[Start of section]

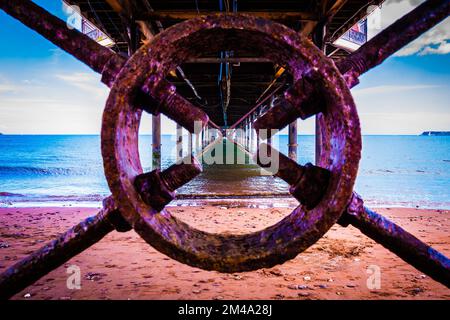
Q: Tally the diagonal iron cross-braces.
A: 4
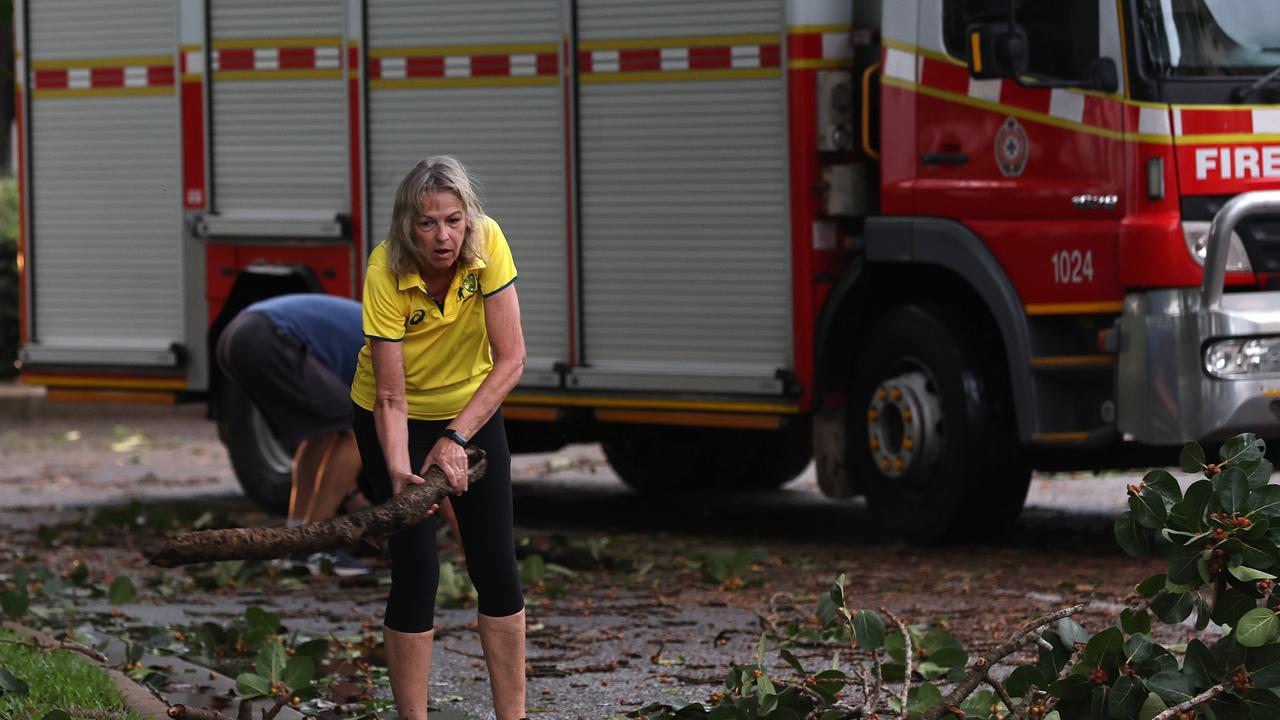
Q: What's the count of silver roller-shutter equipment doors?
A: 4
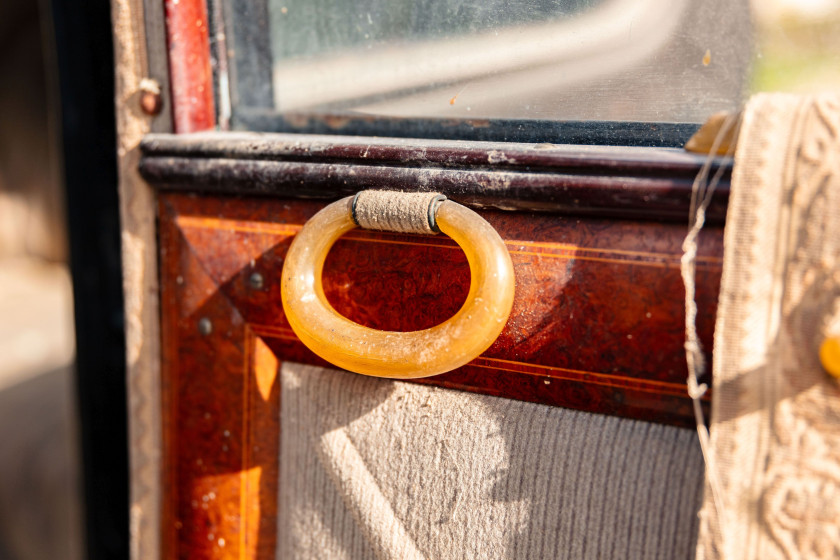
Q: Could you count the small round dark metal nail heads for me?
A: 2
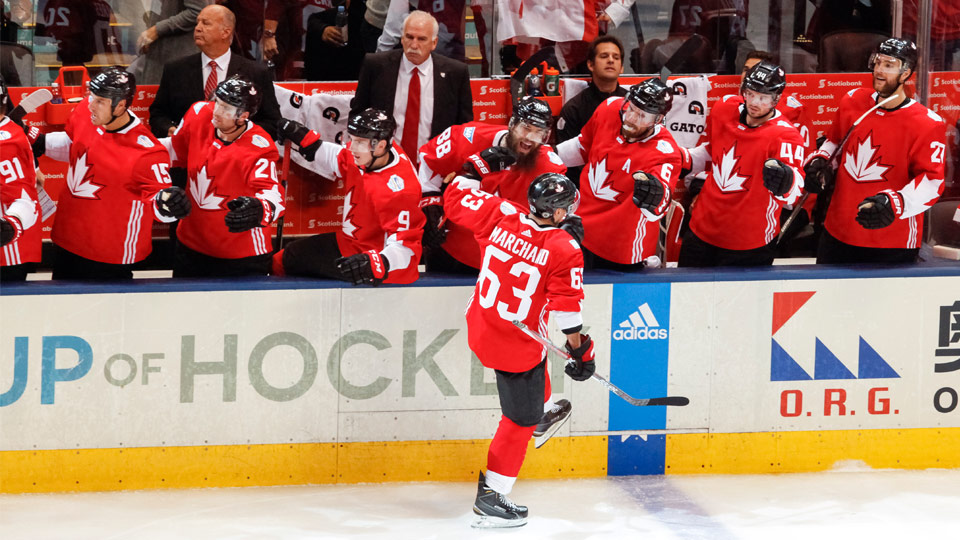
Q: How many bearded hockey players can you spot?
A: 3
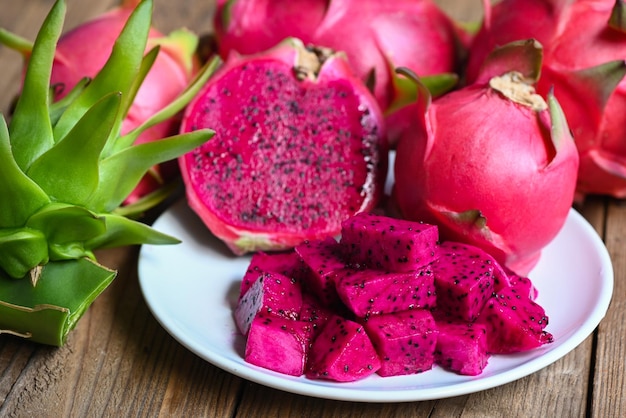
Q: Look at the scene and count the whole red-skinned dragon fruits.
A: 4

[End of section]

WHAT YOU SHOULD DO: Only lines from the one holding "Q: What's the" through the last line of the entries above are wanted, both ends included, each retyped exactly; no pictures.

EXERCISE RESPONSE:
Q: What's the count of silver roller-shutter equipment doors?
A: 4
Q: Could you count the small round dark metal nail heads for me?
A: 2
Q: How many bearded hockey players can you spot?
A: 3
Q: Look at the scene and count the whole red-skinned dragon fruits.
A: 4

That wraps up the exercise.